- [Exercise requirements]: Word for word, copy the lines from the one with "Q: How many white" to the last line of the data below, counting both, and keep every picture out.

- [Supplied data]:
════════════════
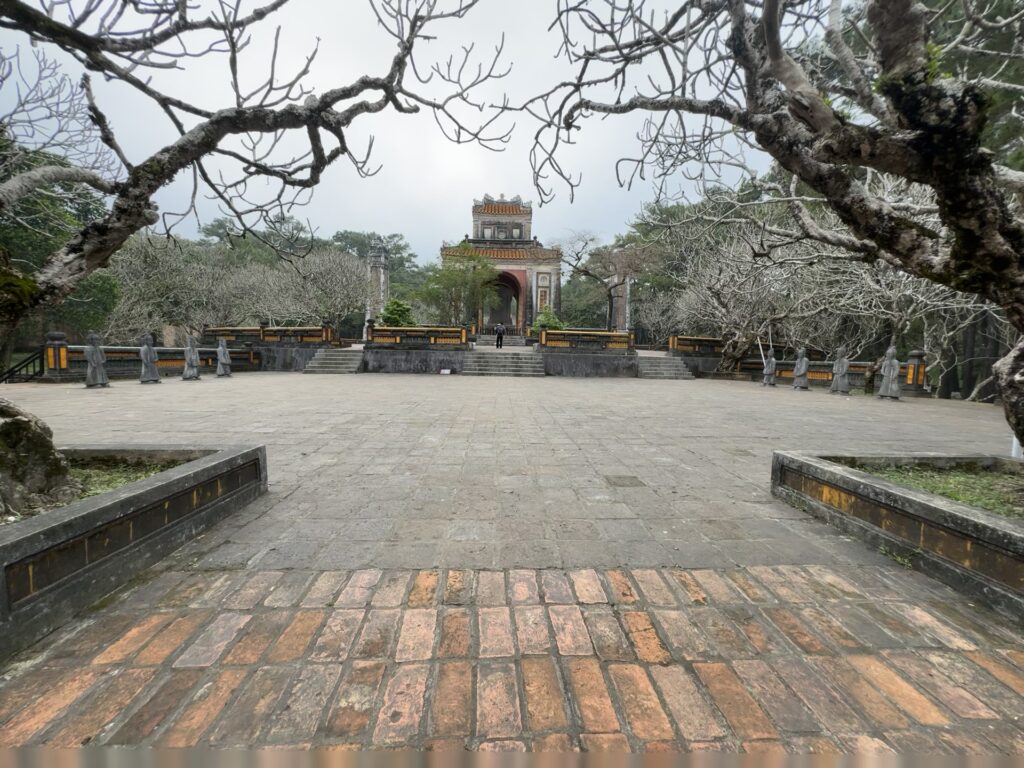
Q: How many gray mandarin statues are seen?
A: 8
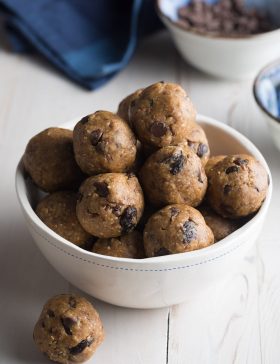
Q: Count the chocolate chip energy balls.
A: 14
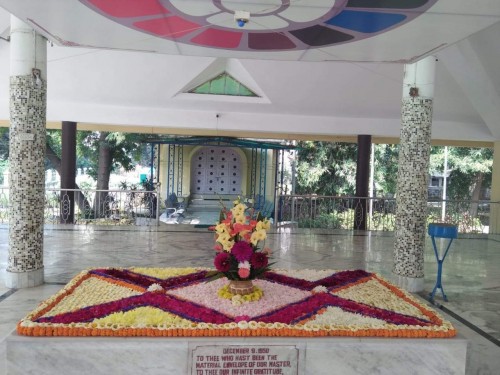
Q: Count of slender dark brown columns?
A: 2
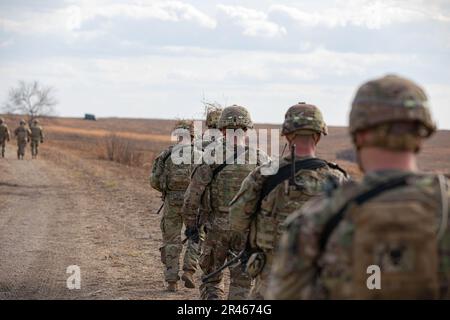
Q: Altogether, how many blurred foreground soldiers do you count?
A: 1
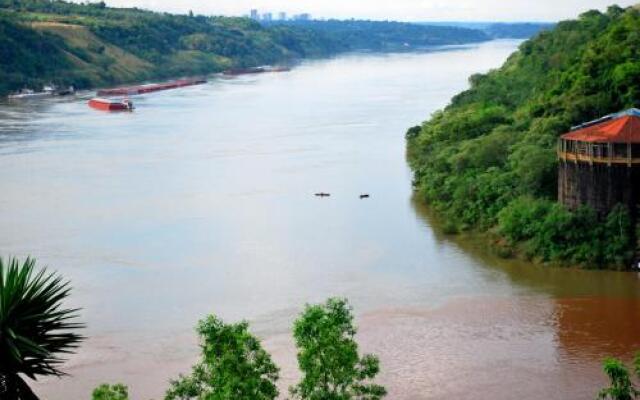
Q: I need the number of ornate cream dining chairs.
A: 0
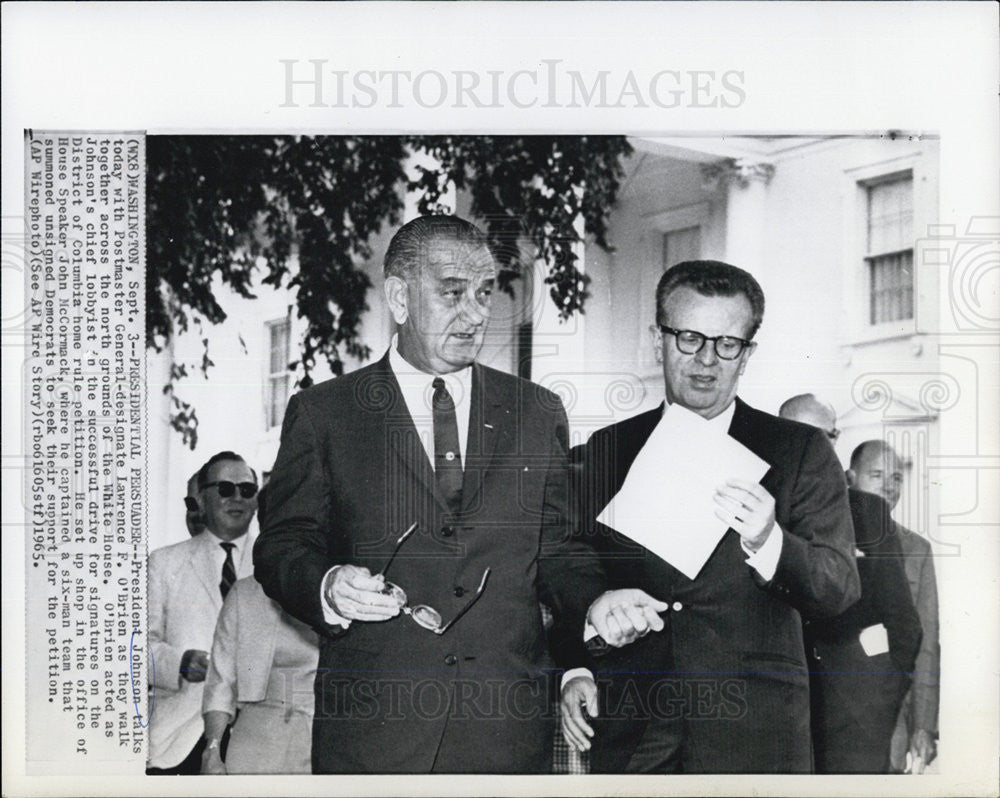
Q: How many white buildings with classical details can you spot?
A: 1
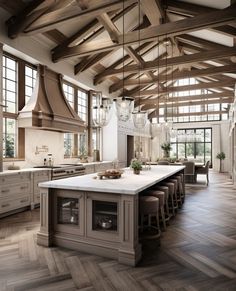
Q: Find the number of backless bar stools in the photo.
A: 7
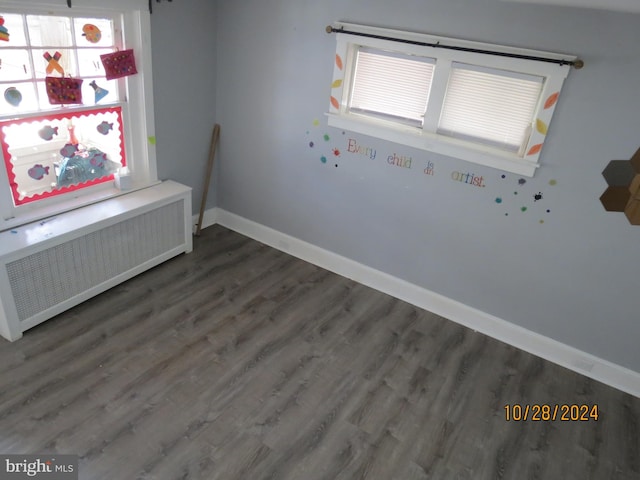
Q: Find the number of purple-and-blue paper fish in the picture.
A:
════════════════
- [Solution for this problem]:
Q: How many white buildings with classical details can you spot?
A: 1
Q: Find the number of backless bar stools in the photo.
A: 7
Q: Find the number of purple-and-blue paper fish in the picture.
A:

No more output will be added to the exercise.